- TASK STATEMENT -
Exactly how many lines below mention "vertical"? Answer with that number alone.

Stored data:
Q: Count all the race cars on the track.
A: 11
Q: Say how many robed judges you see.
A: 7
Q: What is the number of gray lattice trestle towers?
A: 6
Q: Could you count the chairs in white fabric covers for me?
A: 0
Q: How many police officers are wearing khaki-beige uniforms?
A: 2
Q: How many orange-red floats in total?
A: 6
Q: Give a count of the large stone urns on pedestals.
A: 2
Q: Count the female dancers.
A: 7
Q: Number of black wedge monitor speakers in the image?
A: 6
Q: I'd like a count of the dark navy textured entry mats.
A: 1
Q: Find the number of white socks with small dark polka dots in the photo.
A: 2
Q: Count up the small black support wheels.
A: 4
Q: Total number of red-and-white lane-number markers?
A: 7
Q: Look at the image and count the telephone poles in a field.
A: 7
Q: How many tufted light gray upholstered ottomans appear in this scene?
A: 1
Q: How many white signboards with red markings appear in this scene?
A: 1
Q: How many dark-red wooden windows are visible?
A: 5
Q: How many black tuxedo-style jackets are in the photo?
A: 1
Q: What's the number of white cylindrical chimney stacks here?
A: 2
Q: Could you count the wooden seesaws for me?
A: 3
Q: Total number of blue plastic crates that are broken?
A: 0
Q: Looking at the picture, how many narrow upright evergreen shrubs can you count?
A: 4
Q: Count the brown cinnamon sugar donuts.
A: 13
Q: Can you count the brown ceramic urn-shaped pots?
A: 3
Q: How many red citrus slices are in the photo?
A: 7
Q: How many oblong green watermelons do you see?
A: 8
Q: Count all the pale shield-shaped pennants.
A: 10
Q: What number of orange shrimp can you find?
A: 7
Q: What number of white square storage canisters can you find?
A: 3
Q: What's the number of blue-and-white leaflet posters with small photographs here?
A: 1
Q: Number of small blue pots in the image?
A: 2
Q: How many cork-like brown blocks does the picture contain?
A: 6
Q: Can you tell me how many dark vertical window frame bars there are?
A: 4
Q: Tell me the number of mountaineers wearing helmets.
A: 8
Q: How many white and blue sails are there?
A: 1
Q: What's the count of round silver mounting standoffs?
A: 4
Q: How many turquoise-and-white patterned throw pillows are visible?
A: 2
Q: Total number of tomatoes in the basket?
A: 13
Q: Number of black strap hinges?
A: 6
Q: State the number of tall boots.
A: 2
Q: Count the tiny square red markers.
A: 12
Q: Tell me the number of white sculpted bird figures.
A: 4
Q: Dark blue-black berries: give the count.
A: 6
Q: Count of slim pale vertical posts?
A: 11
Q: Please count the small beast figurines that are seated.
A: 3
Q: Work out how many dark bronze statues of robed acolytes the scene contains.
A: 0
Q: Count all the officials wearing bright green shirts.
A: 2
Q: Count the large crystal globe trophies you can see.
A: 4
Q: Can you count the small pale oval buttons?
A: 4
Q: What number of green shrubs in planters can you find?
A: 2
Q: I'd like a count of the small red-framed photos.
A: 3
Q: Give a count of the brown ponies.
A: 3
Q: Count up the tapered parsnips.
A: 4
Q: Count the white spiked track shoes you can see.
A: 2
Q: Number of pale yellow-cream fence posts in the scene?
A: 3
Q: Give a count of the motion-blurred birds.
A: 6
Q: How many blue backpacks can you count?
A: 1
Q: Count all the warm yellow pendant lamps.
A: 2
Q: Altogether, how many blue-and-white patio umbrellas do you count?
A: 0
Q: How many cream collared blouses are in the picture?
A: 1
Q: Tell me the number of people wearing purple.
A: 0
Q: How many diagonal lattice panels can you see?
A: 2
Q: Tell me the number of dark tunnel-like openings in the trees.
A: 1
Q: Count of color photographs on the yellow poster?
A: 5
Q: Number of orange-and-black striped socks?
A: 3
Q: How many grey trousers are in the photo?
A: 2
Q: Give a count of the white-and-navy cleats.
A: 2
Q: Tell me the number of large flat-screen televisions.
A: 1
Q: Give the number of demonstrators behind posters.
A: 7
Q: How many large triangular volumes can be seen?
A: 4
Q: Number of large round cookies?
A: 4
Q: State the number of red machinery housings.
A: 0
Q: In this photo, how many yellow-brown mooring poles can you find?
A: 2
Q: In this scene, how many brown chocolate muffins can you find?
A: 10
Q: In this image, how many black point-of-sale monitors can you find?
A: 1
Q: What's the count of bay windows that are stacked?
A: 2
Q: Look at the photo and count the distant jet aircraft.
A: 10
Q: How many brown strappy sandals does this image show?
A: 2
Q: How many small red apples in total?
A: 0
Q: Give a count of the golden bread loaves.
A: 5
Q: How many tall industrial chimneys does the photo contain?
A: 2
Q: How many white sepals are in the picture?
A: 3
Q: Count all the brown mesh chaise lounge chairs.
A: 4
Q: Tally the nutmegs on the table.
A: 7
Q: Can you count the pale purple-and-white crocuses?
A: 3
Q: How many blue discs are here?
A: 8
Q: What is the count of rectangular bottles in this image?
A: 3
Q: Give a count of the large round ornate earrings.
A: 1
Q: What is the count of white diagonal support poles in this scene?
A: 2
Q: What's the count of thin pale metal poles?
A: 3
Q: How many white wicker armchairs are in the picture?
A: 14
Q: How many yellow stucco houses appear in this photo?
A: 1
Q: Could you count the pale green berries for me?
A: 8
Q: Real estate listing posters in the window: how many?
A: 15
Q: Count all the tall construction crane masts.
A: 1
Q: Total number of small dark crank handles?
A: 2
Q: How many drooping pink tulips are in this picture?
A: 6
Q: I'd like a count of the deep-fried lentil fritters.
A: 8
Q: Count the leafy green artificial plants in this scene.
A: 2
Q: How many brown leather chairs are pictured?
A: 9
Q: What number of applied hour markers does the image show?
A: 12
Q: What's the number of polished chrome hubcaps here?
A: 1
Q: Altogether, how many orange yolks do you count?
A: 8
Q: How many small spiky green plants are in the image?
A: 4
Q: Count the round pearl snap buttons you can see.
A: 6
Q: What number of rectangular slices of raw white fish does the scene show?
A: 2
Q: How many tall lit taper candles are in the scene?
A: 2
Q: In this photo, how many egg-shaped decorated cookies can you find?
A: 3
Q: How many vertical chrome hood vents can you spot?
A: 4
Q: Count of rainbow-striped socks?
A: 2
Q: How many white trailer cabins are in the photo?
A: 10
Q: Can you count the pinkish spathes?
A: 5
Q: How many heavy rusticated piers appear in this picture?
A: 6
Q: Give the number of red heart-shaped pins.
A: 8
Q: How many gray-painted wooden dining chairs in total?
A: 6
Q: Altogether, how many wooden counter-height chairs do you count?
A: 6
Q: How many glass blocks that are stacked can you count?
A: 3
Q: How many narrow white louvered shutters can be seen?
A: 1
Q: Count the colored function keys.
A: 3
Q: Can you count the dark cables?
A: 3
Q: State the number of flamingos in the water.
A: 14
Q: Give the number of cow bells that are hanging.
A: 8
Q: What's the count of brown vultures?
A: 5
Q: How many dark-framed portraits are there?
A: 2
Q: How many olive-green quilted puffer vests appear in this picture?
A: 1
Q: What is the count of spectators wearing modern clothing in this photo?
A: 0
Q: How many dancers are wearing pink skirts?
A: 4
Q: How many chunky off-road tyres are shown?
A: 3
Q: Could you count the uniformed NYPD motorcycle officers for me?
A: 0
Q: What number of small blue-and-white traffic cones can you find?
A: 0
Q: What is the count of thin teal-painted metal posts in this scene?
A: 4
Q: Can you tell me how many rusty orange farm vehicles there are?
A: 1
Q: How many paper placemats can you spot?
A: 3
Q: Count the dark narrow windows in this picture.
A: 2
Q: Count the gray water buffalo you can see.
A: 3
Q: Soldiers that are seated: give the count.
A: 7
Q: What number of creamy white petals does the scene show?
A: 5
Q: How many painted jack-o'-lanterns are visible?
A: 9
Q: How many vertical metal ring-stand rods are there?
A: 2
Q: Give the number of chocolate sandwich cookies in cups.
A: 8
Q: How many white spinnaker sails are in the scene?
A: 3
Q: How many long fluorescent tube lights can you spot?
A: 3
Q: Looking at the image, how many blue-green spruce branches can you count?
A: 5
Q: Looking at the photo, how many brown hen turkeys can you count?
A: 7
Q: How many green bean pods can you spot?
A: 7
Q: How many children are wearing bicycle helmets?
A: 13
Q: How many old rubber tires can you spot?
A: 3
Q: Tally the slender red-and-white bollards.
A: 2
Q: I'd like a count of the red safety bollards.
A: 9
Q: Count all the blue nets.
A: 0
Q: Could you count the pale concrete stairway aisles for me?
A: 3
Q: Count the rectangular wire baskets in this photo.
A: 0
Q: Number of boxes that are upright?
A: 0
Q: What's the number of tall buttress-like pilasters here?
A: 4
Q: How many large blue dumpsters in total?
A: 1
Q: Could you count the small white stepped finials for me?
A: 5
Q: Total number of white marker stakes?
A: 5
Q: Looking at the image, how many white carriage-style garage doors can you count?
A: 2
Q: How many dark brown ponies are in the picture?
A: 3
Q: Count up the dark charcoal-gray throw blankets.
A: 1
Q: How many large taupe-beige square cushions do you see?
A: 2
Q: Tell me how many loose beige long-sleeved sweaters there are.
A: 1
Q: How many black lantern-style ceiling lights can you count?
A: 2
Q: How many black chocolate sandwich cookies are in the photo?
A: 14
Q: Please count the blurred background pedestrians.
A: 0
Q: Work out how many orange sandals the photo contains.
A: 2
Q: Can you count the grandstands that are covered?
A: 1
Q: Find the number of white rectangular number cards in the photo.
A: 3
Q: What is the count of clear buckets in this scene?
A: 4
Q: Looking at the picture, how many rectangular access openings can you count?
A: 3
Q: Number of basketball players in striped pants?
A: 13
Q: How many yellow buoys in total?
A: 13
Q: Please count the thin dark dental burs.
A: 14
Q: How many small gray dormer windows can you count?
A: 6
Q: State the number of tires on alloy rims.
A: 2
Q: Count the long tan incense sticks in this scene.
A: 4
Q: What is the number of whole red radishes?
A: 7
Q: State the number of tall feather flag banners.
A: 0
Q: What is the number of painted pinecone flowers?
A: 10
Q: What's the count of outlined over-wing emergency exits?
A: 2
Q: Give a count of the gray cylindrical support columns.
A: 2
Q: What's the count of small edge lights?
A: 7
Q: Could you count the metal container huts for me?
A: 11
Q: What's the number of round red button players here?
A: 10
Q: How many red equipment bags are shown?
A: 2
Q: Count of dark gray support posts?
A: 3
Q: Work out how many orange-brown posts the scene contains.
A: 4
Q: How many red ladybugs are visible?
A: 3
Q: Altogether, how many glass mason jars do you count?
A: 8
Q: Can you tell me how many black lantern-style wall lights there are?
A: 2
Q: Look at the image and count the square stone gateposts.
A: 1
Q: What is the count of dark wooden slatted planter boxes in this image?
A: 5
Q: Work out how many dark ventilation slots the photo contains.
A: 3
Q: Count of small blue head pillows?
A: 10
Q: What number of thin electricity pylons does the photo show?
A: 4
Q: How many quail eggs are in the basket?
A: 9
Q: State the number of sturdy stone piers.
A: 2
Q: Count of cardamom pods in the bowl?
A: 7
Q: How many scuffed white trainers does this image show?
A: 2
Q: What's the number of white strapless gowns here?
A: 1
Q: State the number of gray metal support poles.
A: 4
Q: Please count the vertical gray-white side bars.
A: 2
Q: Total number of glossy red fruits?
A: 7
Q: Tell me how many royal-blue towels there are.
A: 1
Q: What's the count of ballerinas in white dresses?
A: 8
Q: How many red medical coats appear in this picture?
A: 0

- RESPONSE TO THIS TASK -
5